Thursday, September 22, 2011

Summer's End

As summer comes to a close, here are two pieces by Claudine Harris to celebrate the season.


All Things Shimmering

     Never been to Missouri, never expect to go there. But every summer a day comes when boxes of their bounty piles into my co-op store. Missouri peaches are here! One of the embellishments of summer. Long awaited. Long dreamed of. Peaches arrive the same week Marvin's sweet corn is heaped high on the counter, its brown silks limply cascading from tight green husks, like so many dark tresses on a pillow. Corn fresh from the field. There is none better, swiftly, slightly simmered, and eaten at once.
     Summer mornings are too hot, even at dawn, to tempt a walk through the neighborhood before settling down to writing. A pair of goldfinches beyond my window cling upside down on the drying stalks of catnip and nameless weeds, pecking at the seeds of August. Blossoms of impatiens in the rock wall await silently the brief thunderstorm that may bring them relief.
     Evening is corn on the cob, glistening droplets on my window screen, and a peach.
     August is all things shimmering.



Butterflies

     At last a summer day like those in childhood, bright and clear, wind free, dry.

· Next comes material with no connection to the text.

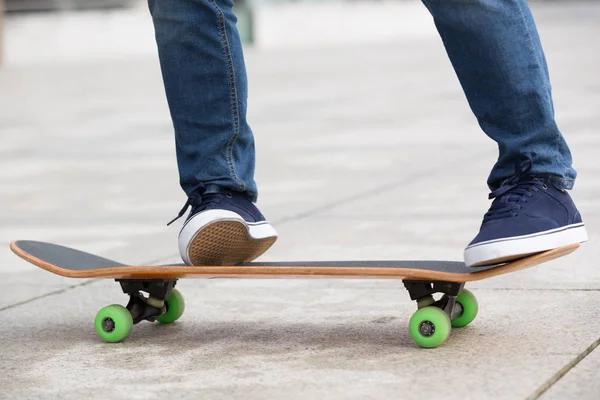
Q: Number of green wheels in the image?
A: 4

Endless. A day to chase butterflies, made mud pies in the shade and color them with the rainbow tables in a paintbox.
     Climb a tree to near its top and sway there, holding tight, hoping to see a boat leave the dock on the lake at Vevey. Summer in 36, 37? But this is Iowa, already the end of August.
     The paintbox is long abandoned with the dolls. Trees are not climbable and no lake stretches out, lazy, to distant blue-gray slopes. Butterflies only seldom flitter by the window.